Can any experience be apart from reality? Where is such a place, space, or zone? Isn’t reality literally everything? “Is that concrete all around, or is it in my head?” Bowie sang. “Dreamer, you’re nothing but a dreamer, but can you put your hands in your head, oh no.” Supertramp made the same distinction: the intangible is not real reality, it’s fake reality.
Are fakes not part of the entire scope of the art world?
Drugs offer absolution from having to accept certain experiences as fact. This keeps us sane. Sanity is defined, it seems, by how much reality we agree to deny.
Graham Hancock’s book Supernatural details his shamanic experiences with ayahuasca, a DMT-based drug compound. ‘Under its influence’ he entered what he calls the spirit realm, the world of plant and animal spirits. Gaia’s animus, as it were. ‘On drugs’ he experienced this; was it ‘real’?

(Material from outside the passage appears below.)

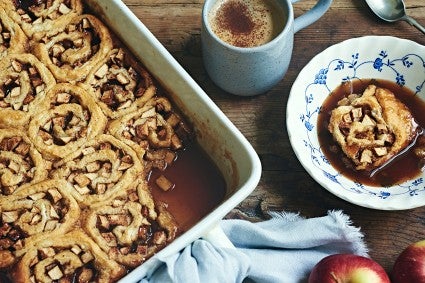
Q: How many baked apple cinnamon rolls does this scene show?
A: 13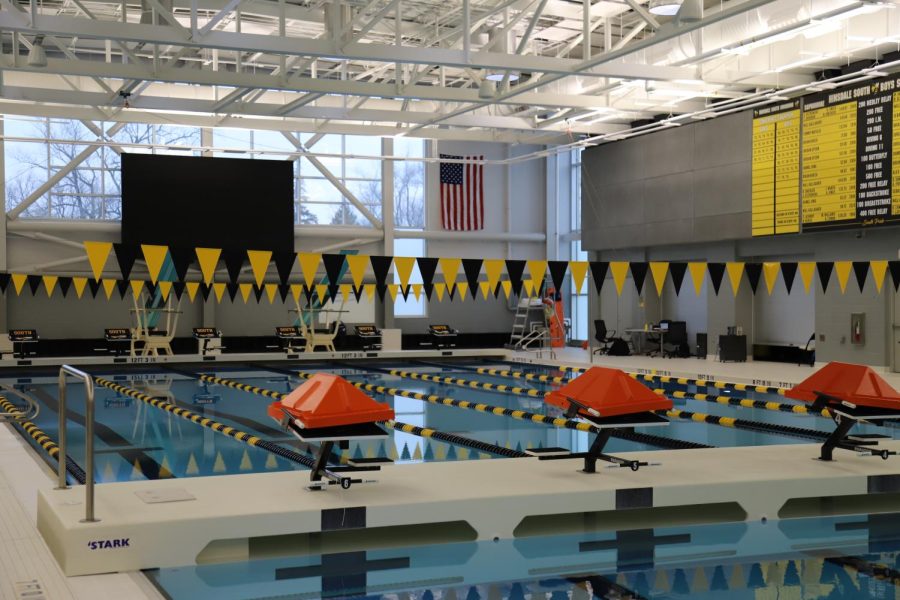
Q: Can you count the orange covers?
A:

Thing is, the information imparted by the spirits seen and interacted with ‘while intoxicated’ is provable. It is real and can be confirmed. There is no way else to trace and calculate, for example, the recipe for ayahuasca. It requires plants from all over a continent, many of which are rare and the effects of which unknown. Each must be handled in precise, delicate ways and be combined with others in complicated, highly-specific ways, cooked over weeks or months of precise adjustments in strict and changing conditions. It would require decades, generations perhaps, to develop such a recipe via trial-and-error, if it could be done at all. It would employ a process any one step of which results in failure, one that needs constant attention over years. One would need to know the goal all along, too, else why do it?

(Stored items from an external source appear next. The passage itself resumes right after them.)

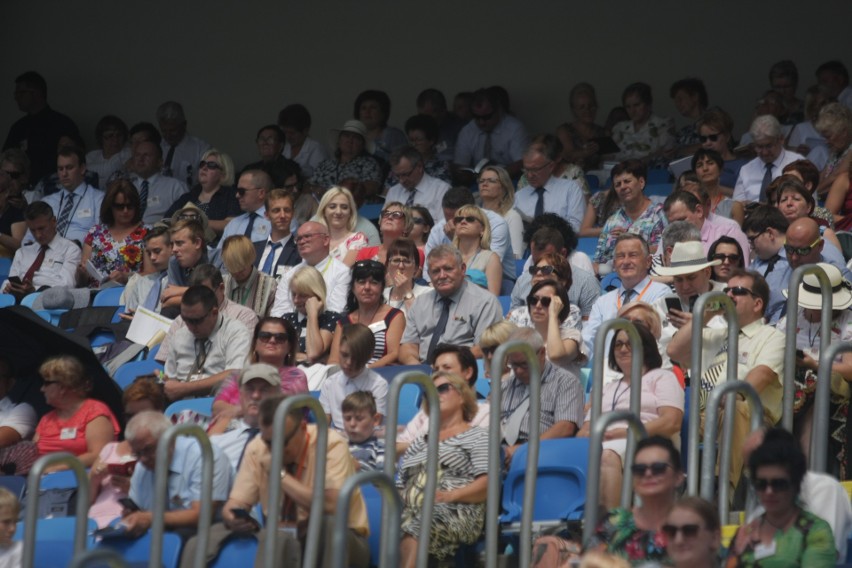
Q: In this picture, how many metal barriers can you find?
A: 13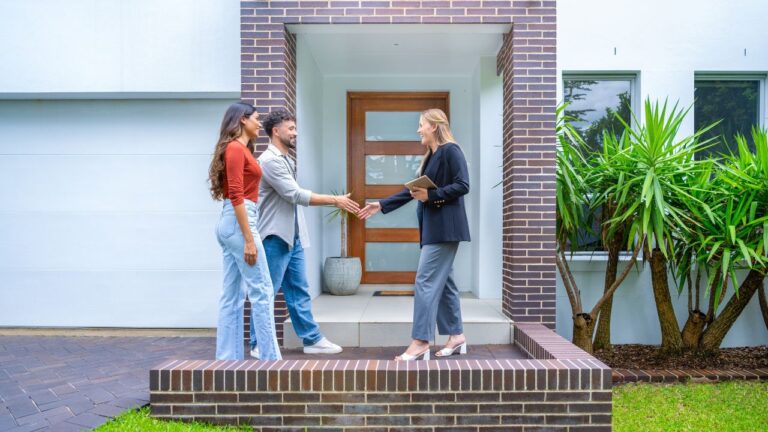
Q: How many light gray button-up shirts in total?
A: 1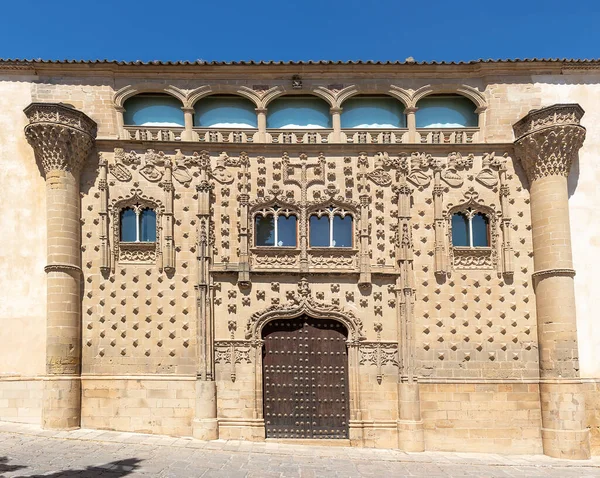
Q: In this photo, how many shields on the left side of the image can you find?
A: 4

Shamans say they were taught how to do it during natural visits to their Dreamland, their Magic Realm, their Spirit World. They were told about the compound so they could show other, less-sensitive people this spirit world because it would boost their receptivity.
The spirits of the plants instructed the shamans how to do it, they claim, and sure enough, it’s the only reasonable explanation.
Yet it is also irrational according to our materialist definition of sanity, which excludes ‘hallucination’ experienced ‘on drugs’. Those are illusions. As if what goes on in our minds is not part of reality. Which is itself insanity.
We begin to see reality as nested context. It relies strongly on viewpoint. Information affects it strongly, which in turn relies on data. Quantum physics understands. Perception collapses particle-wave form potential. Until it’s seen, it’s a cloud of possible functions, an array of futures not yet present. Not yet real.
We collapse the possible into the real.
Seeing makes it so.
Experience defines reality, drugs or not. What we call delusions are simply experiences outside accepted, materialist consensual perception.
Many minds have probed these seeming contradictions and anomalies, from Kafka to PKD, Shröedinger to Tesla. While Aleister Crowley’s argument that Love is the Law, Love under Will, pivots on uncertainty and perception, Huxley’s hinges on a good solid door of English oak to keep what’s not real in a closed mental room.
East meets West when we take down the oak door and hang a beaded curtain.
England’s Oldest Door, No Mr. Mojo Risin’. Note the black iron Huxley Hinges.